Dr. Martin Luther King Jr. had originally prepared a short and somewhat formal recitation of the sufferings of African Americans attempting to realize their freedom in a society chained by discrimination. He was about to sit down when gospel singer Mahalia Jackson called out, "Tell them about your dream, Martin! Tell them about the dream!" Encouraged by shouts from the audience, King drew upon some of his past talks, and the result became the landmark statement of civil rights in America -- a dream of all people, of all races and colors and backgrounds, sharing in an America marked by freedom and democracy."
This is for them. No matter how many times I hear it repeated, it never becomes stale.
I am happy to join with you today in what will go down in history as the greatest demonstration for freedom in the history of our nation.

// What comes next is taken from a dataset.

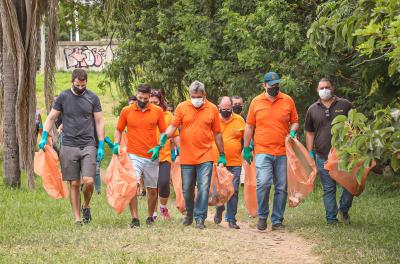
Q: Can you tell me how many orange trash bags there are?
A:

Five score years ago, a great American, in whose symbolic shadow we stand today, signed the Emancipation Proclamation. This momentous decree came as a great beacon light of hope to millions of Negro slaves who had been seared in the flames of withering injustice. It came as a joyous daybreak to end the long night of their captivity.
But one hundred years later, the Negro still is not free. One hundred years later, the life of the Negro is still sadly crippled by the manacles of segregation and the chains of discrimination. One hundred years later, the Negro lives on a lonely island of poverty in the midst of a vast ocean of material prosperity. One hundred years later, the Negro is still languishing in the corners of American society and finds himself an exile in his own land. So we have come here today to dramatize a shameful condition.
In a sense we have come to our nation's capital to cash a check. When the architects of our republic wrote the magnificent words of the Constitution and the Declaration of Independence, they were signing a promissory note to which every American was to fall heir. This note was a promise that all men, yes, black men as well as white men, would be guaranteed the unalienable rights of life, liberty, and the pursuit of happiness.
It is obvious today that America has defaulted on this promissory note insofar as her citizens of color are concerned. Instead of honoring this sacred obligation, America has given the Negro people a bad check, a check which has come back marked "insufficient funds." But we refuse to believe that the bank of justice is bankrupt. We refuse to believe that there are insufficient funds in the great vaults of opportunity of this nation. So we have come to cash this check — a check that will give us upon demand the riches of freedom and the security of justice. We have also come to this hallowed spot to remind America of the fierce urgency of now. This is no time to engage in the luxury of cooling off or to take the tranquilizing drug of gradualism. Now is the time to make real the promises of democracy. Now is the time to rise from the dark and desolate valley of segregation to the sunlit path of racial justice. Now is the time to lift our nation from the quick sands of racial injustice to the solid rock of brotherhood. Now is the time to make justice a reality for all of God's children.
It would be fatal for the nation to overlook the urgency of the moment. This sweltering summer of the Negro's legitimate discontent will not pass until there is an invigorating autumn of freedom and equality. Nineteen sixty-three is not an end, but a beginning. Those who hope that the Negro needed to blow off steam and will now be content will have a rude awakening if the nation returns to business as usual. There will be neither rest nor tranquility in America until the Negro is granted his citizenship rights. The whirlwinds of revolt will continue to shake the foundations of our nation until the bright day of justice emerges.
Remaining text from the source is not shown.